### What you have to do
In the entries that follow, find every line containing "many" and copy it.

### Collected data

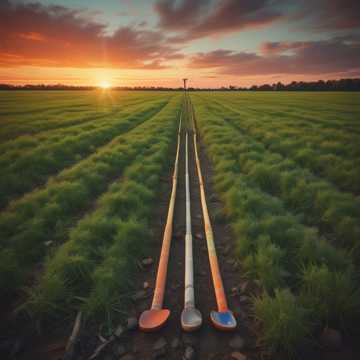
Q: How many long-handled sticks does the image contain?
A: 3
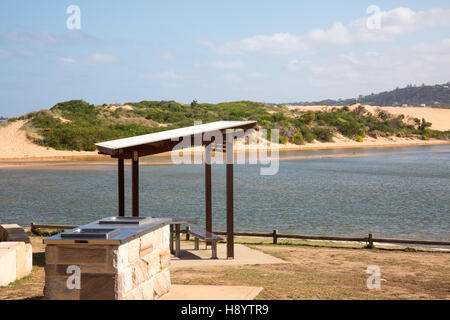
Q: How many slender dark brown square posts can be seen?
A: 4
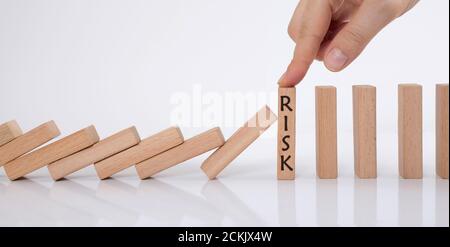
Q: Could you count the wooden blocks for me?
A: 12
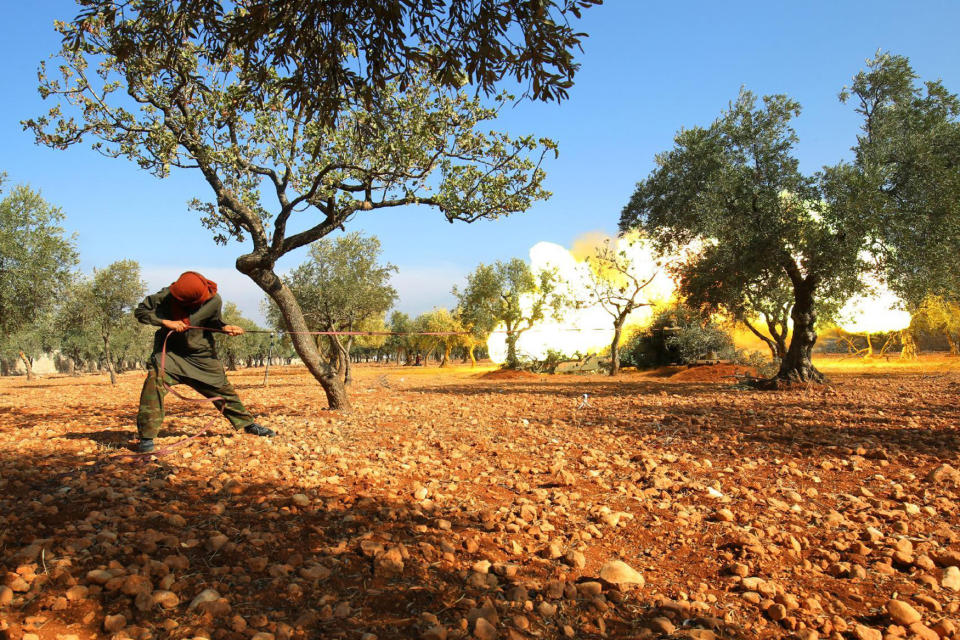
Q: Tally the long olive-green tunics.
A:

* * *

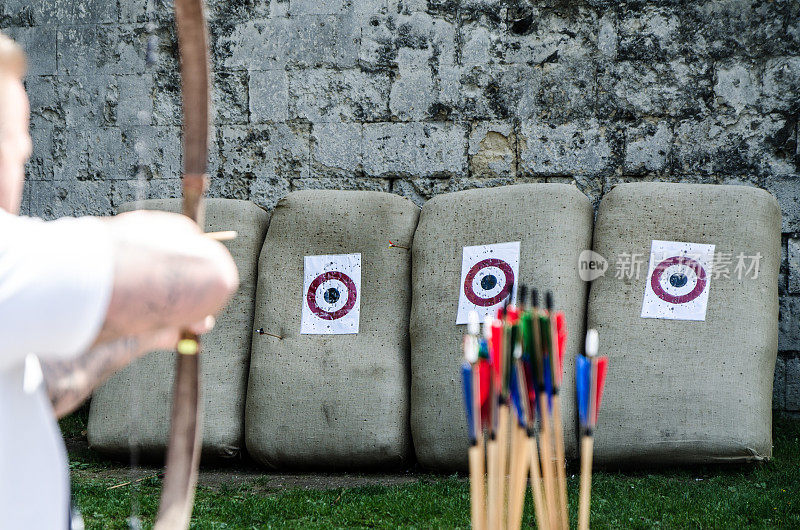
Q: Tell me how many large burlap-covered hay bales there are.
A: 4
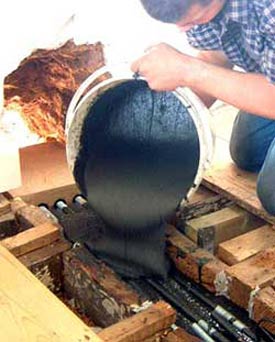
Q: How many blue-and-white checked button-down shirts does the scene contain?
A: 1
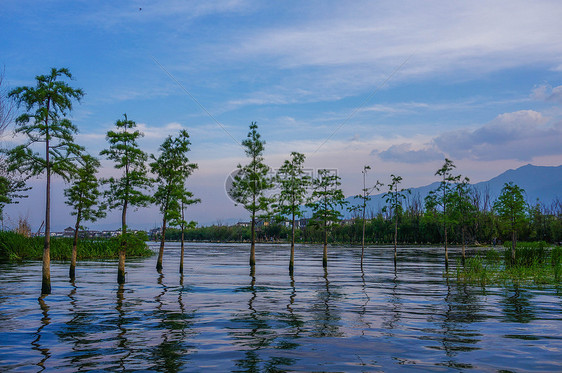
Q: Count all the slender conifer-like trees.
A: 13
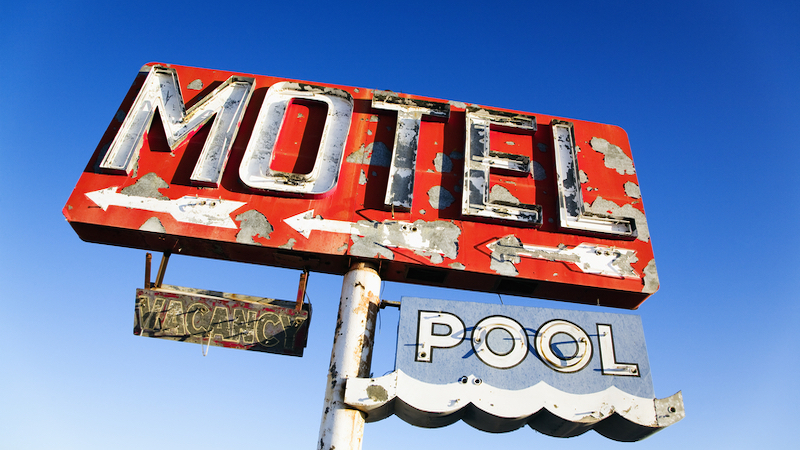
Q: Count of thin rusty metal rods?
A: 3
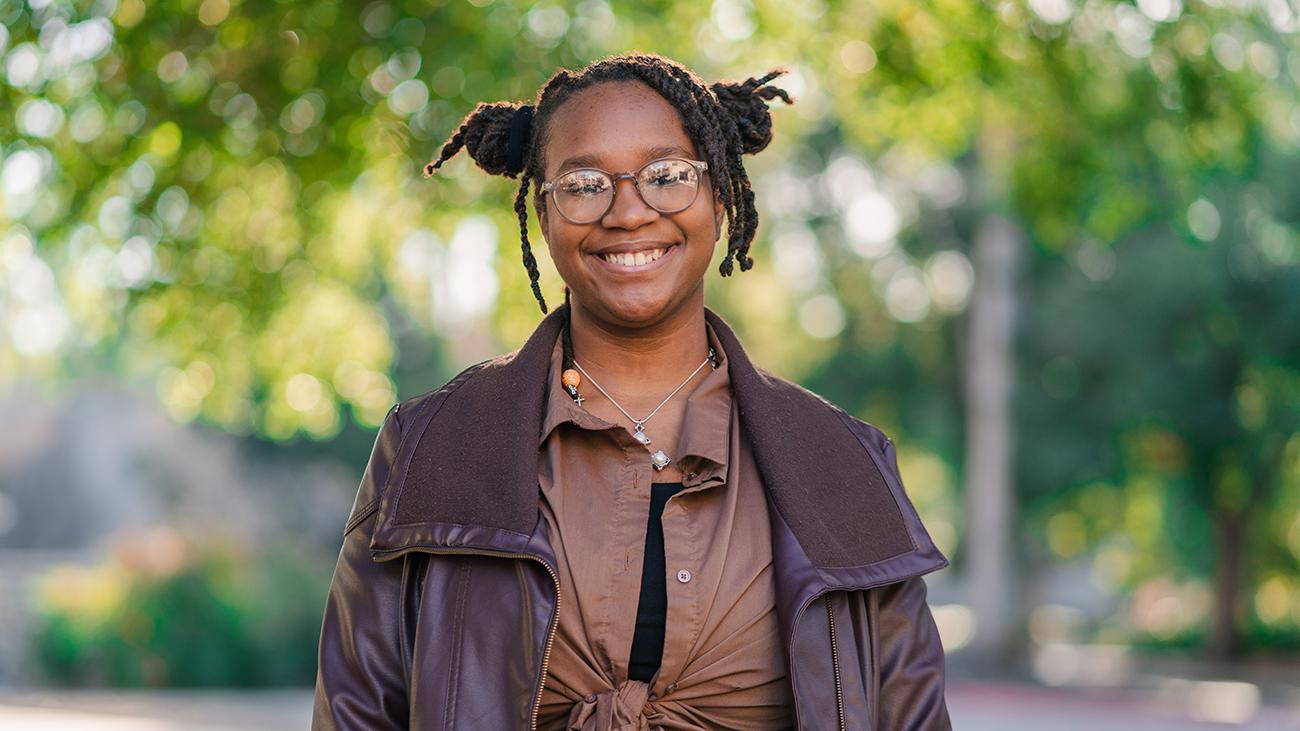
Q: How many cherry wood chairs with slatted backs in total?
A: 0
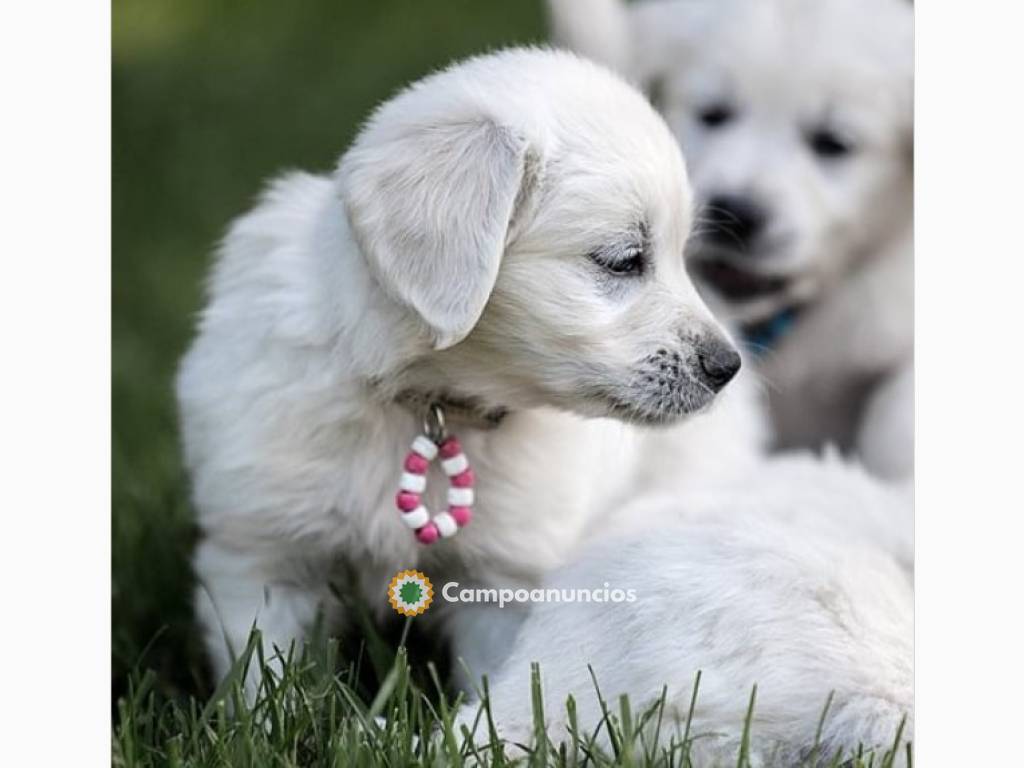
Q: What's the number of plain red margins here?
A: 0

### Written solution
Q: How many long-handled sticks does the image contain?
Q: How many slender dark brown square posts can be seen?
Q: Tell me how many large burlap-covered hay bales there are.
Q: How many blue-and-white checked button-down shirts does the scene contain?
Q: How many cherry wood chairs with slatted backs in total?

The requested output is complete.